My question: has anyone else received the same request and does anyone have a learned opinion as to whether the fee needs to be paid, please? The fee for us as a small independent production company would thankfully be only quite small but could anyone in the know please advise me and other small company directors reading this list if registration is necessary and would it be best to pay the fee, please?

  • We've not yet had such a request. Niether have I heard about the fee.It's not entirely unlike a scam in character. It needs a thorough Googling and a definition of data. Will my old address book count. Has a ring of dodgy legislation if it's true.

    9 months ago
  • I deal with the ICO in my day job.
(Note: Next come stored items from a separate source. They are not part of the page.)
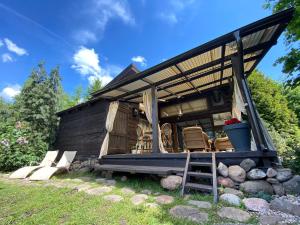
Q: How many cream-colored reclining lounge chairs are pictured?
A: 2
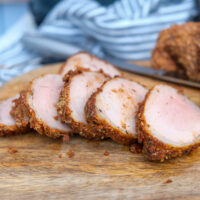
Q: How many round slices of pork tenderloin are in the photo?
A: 6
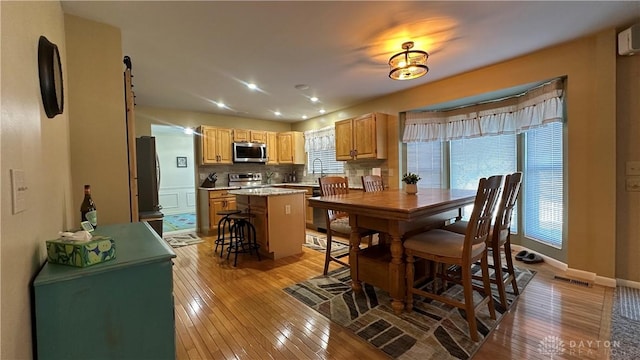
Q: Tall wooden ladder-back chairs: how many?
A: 4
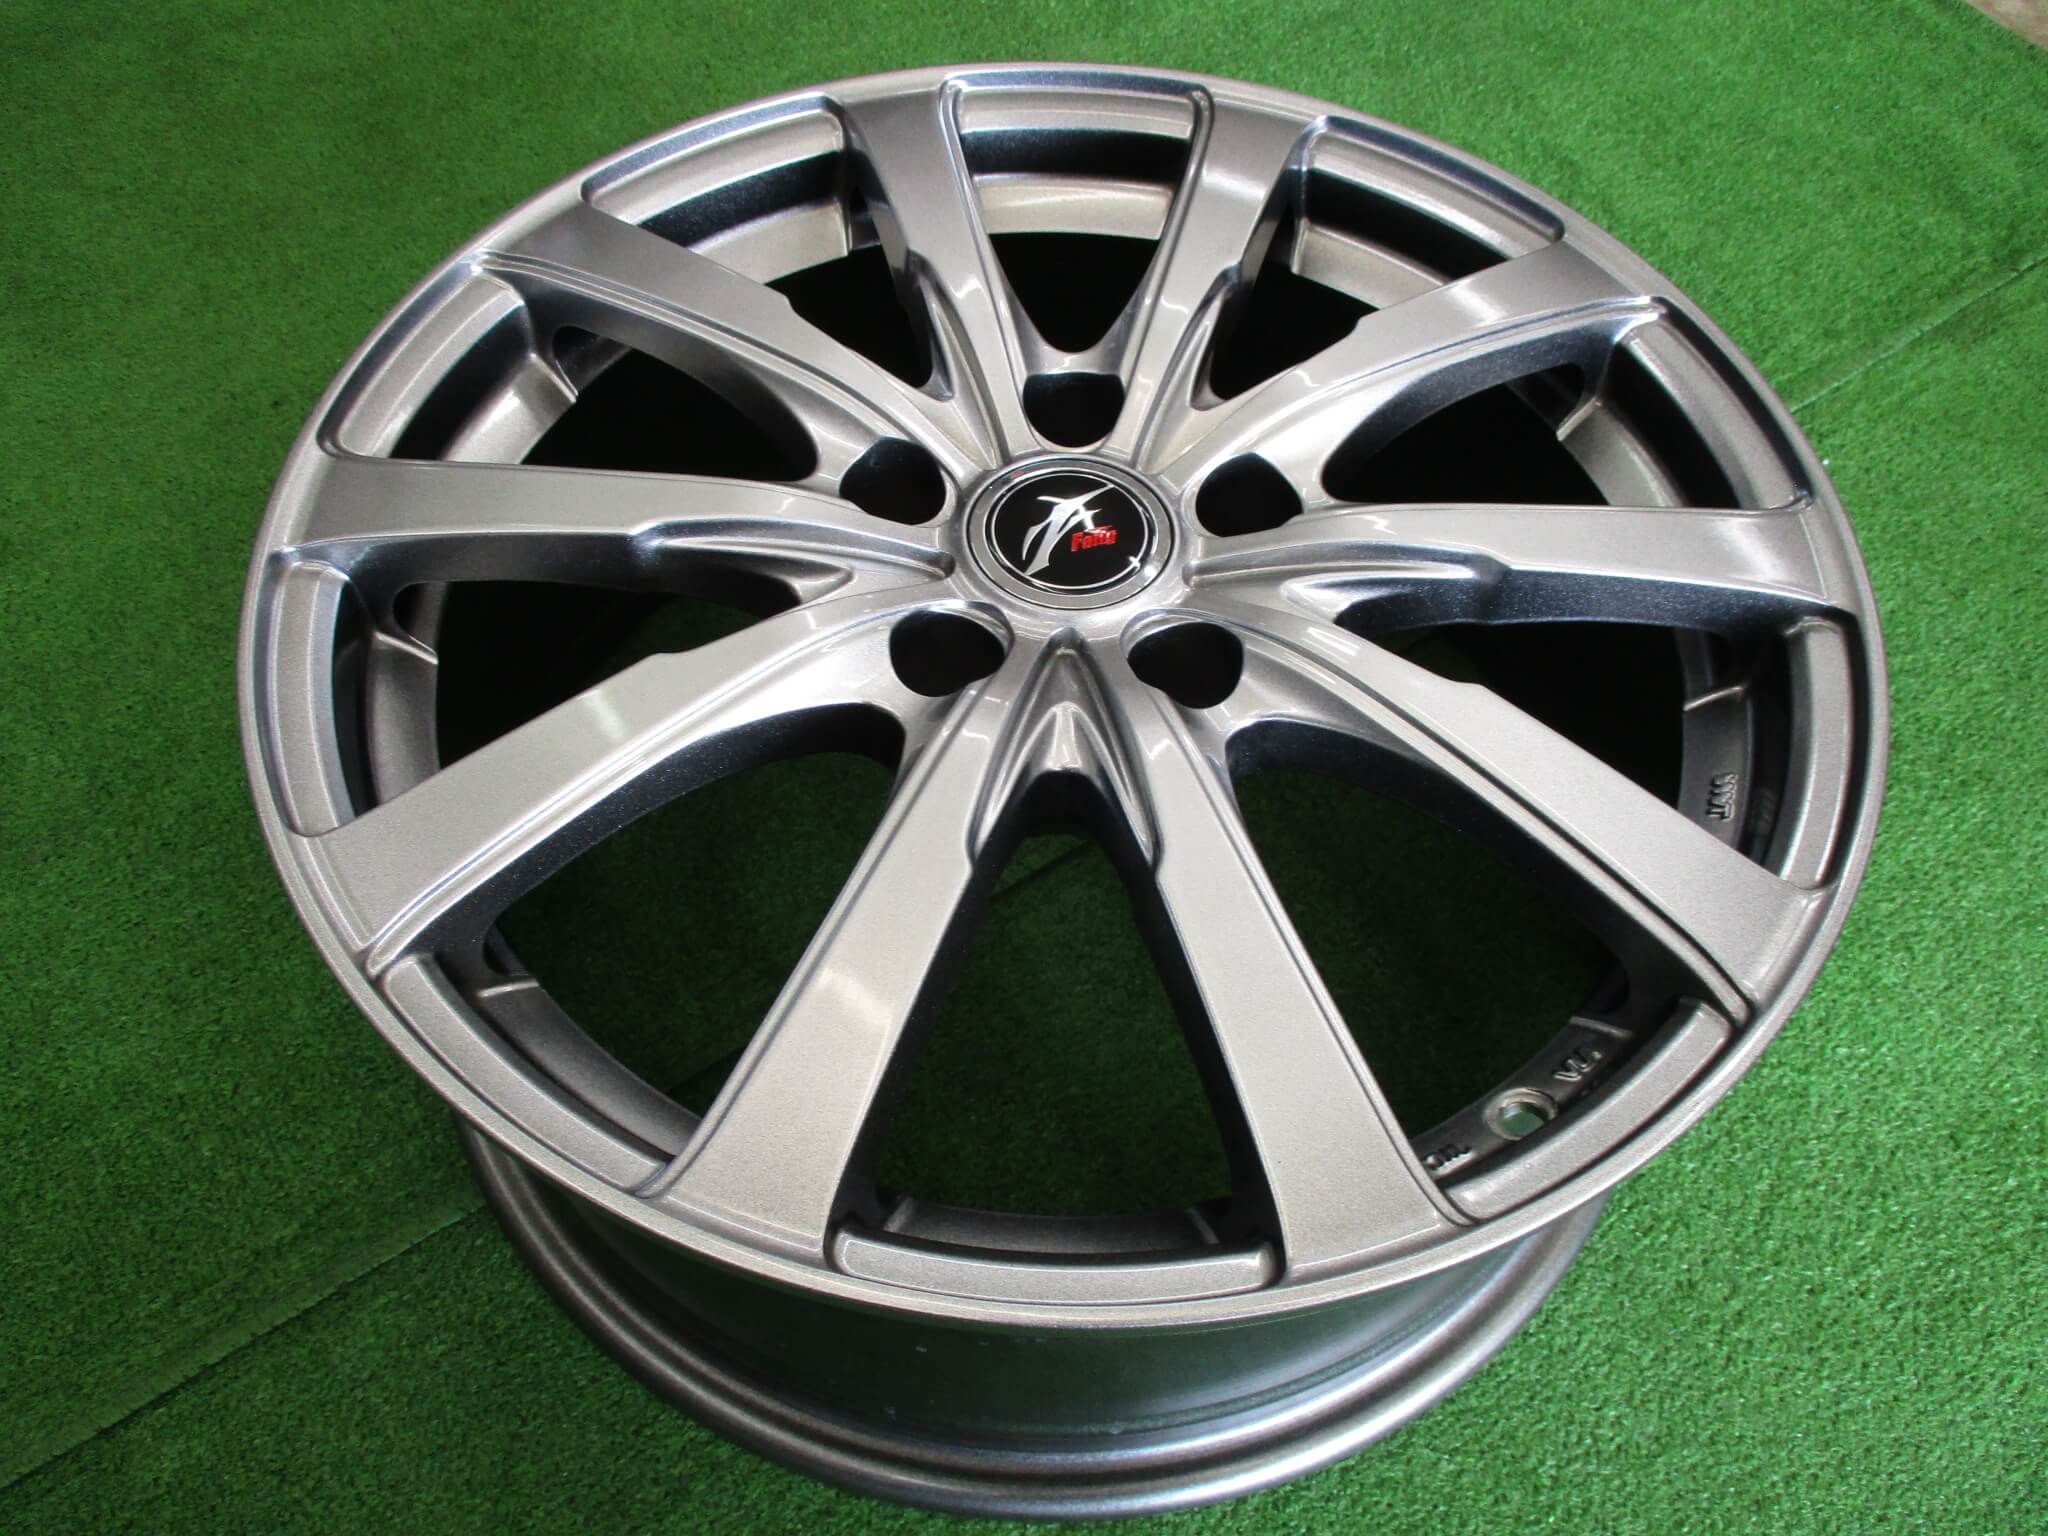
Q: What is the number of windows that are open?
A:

The TLDR is that if you are a business or organisation and hold personal information on anyone outside your organisation, you almost certainly need to be registered. Visit the ICO site, work through it.

    Any questions, just ask them.

    John - the fact that you haven't heard of the fee doesn't mean it hasn't existed for many years :-) As to definitions of data for this purpose, these have been codified for years, and the ICO work through pages are pretty good. But, feel free to mount a court case if you think they err :-)

    9 months ago
  • Thanks Marlom. No doubt that deep Googling will throw up the website you reference and more.

    It's usually helpful in these sort of matters, to look beyond the advice and assertions of statutory entities to cases and wider opinion because legislation and presumption is so often at odds with actual law.

    The devil is in the detail.

    9 months ago
    • It can be. I refer you to the 1986 FinServ Act, part of which rules created under the Act was predicated on the assumption that a certain maths problem was impossible. It wasn't. It was just too hard for lawyers :-) In early 90's I built a business out of doing the maths and publishing the info in breach of the rules*. Then they finally got around to writing rules that actually fitted the maths.

      But re the (to save you deep googling) registration rules are not in that class and the terms are well defined. It's £40 to register, if you have to.

      FAILING to register is a criminal offence, though normally resolved by simply saying sorry and registering.

      *To be fair, once the regulators realised that my maths was correct, and info would reduce costs to consumers, they weren't silly enough to even think about chasing the rule breach.

      9 months ago
  • Evening,
    Thank you both very much for your input John & Marlom, really greatly appreciated, I am indebted. I hope you both are well and prospering in these very strange times. Re-watched and enjoyed once again Luis Buñuel surrealist 70's comedy classic The Discreet Charm of the Bourgeoisie last night and realised afterwards that the film's normality was more normal than my present! A double Vigo bill of Zero for Conduct & L'Atalante for tonight, lockdown heaven!
    Many thanks

    9 months ago
  • I very much like your story Marlom. Along with the likes of Gina Miller and the lord justices of the Supreme Court it's clear that much Statute Legislation is lacking the integrity of Lawfulness. Unlike ordinary Statutes actual Law is entrenched beyond the tinkering of blow through Parliaments. The only reason for why a great many statutes remain unchallenged is the obscene cost and shortage of learned intellectual resources. It's a special opportunity for that tiny group of film maker to lift the for everyone beyond the trite. Crowd funded challenges and pro bono lawyers however, as with Gina Miller's victories over two Prime Ministers, are going to be an increasing feature of our sociopolitical arrangements.

    I'm currently enjoying the deconstruction of the Legal Services Act 2007, it's poorly drafted provisions have been largely undermined by Common and Constitutional Law, that despite the assertions of Diceyest lawyers, do actually exist.

    I like this quote from Sir Steven Sedley, the eminent Appeal Court justice;

    "The Crown is as Sovereign in the Courts as it is in Parliament"

    From that short sentence one can discern much about our gloriously written constitution.

    Uncritical acceptance of laws made by blow through politicians is a very slippery slope to what can be, ironically, lawlessness and treason.